A empresa recebeu, em outro projeto, benefício de R$ 1 milhão via Lei Rouanet. A apresentação ocorreu na noite de 12 de fevereiro, no circuito Barra–Ondina, em Salvador, e o contrato estipulou um cachê de R$ 290 mil. O valor incluiu não apenas a remuneração da artista, mas também custos com músicos, produção, figurino e logística do espetáculo.
Patrocínios e contratos
Além do cachê pago à ministra, o bloco recebeu patrocínio de R$ 1 milhão da Superintendência de Fomento ao Turismo da Bahia (Sufotur), que firmou contrato com a empresa organizadora. Margareth Menezes também foi contratada pela Prefeitura de Salvador, recebendo mais R$ 290 mil para se apresentar durante o período carnavalesco.
Até o início do terceiro mandato do presidente Lula, ministros estavam impedidos de receber cachês financiados por estados e municípios. A regra foi flexibilizada pela Comissão de Ética Pública (CEP), desde que não haja envolvimento de recursos federais.
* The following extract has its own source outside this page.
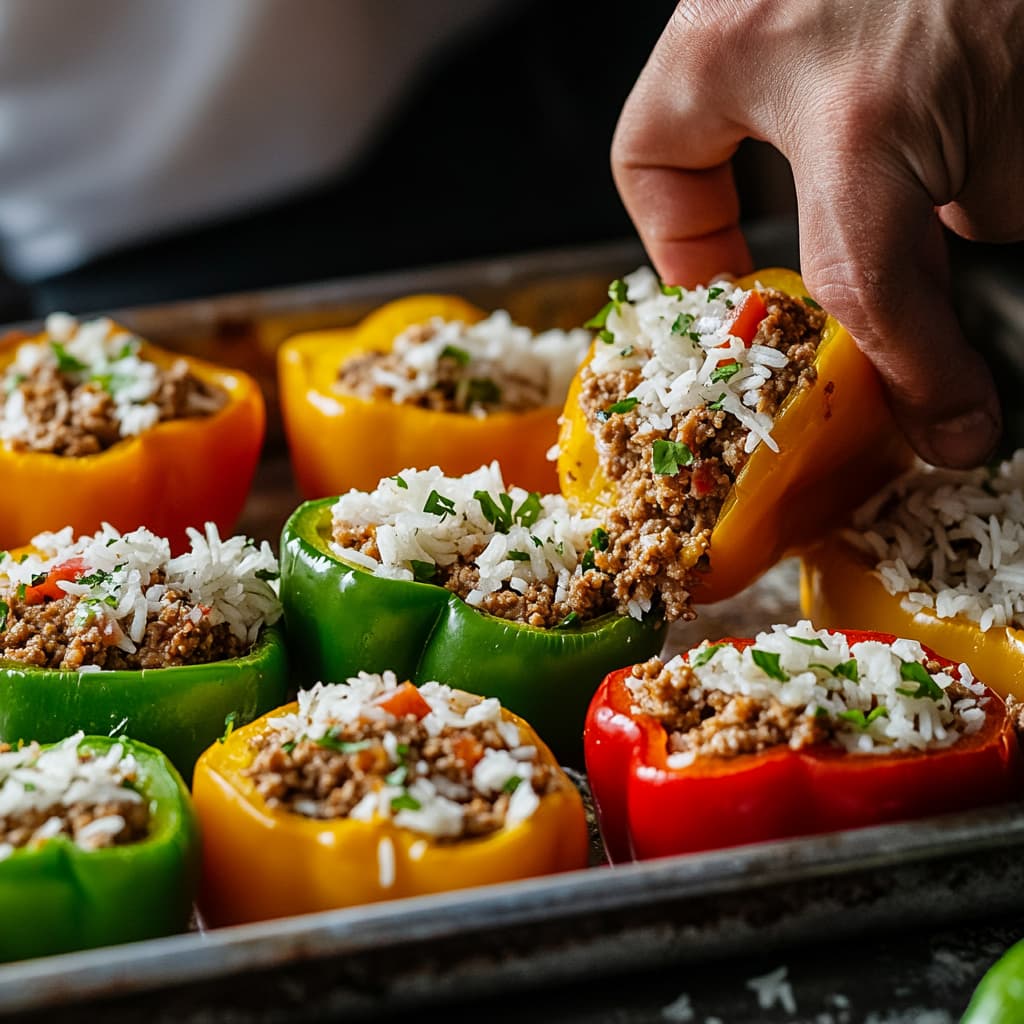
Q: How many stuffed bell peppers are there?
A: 9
Mesmo assim, o entendimento mais recente da comissão mantém restrições para apresentações em eventos financiados por empresas com interesses junto à pasta comandada pelo próprio ministro.
O relator Manoel Caetano Ferreira Filho destacou a necessidade de isenção na condução das políticas públicas culturais. Restrições semelhantes já eram aplicadas desde a gestão do ex-ministro Gilberto Gil, em 2005.
Projetos e posicionamento do ministério
Durante a gestão de Margareth Menezes, a Pau Viola teve oito projetos aprovados na Lei Rouanet, número quatro vezes superior ao da administração anterior. No entanto, apenas um deles recebeu R$ 1 milhão em 2024.
Em nota, o Ministério da Cultura afirmou que todos os projetos seguem os trâmites legais e que não há favorecimento ou irregularidade nos processos de análise e aprovação.
Férias e transparência
Para atender às orientações da CEP, o presidente Lula concedeu férias à ministra entre os dias 2 e 17 de fevereiro. Mesmo nesse período, Margareth Menezes manteve compromissos artísticos entre 9 e 21 de fevereiro, em Salvador e no Rio de Janeiro. Em 2023, ela também foi contratada para o Carnaval pelas prefeituras de Salvador e Fortaleza, somando R$ 640 mil em cachês.
Segundo a equipe artística da ministra, a Comissão de Ética analisou os contratos e concluiu que não houve repasse de verbas federais por meio de leis de incentivo. A equipe reforça que as contratações foram realizadas de forma transparente e sem interferência da ministra na destinação dos recursos públicos.
O caso segue repercutindo nos bastidores políticos e culturais, reacendendo o debate sobre os limites entre a atuação artística e o exercício de cargos públicos.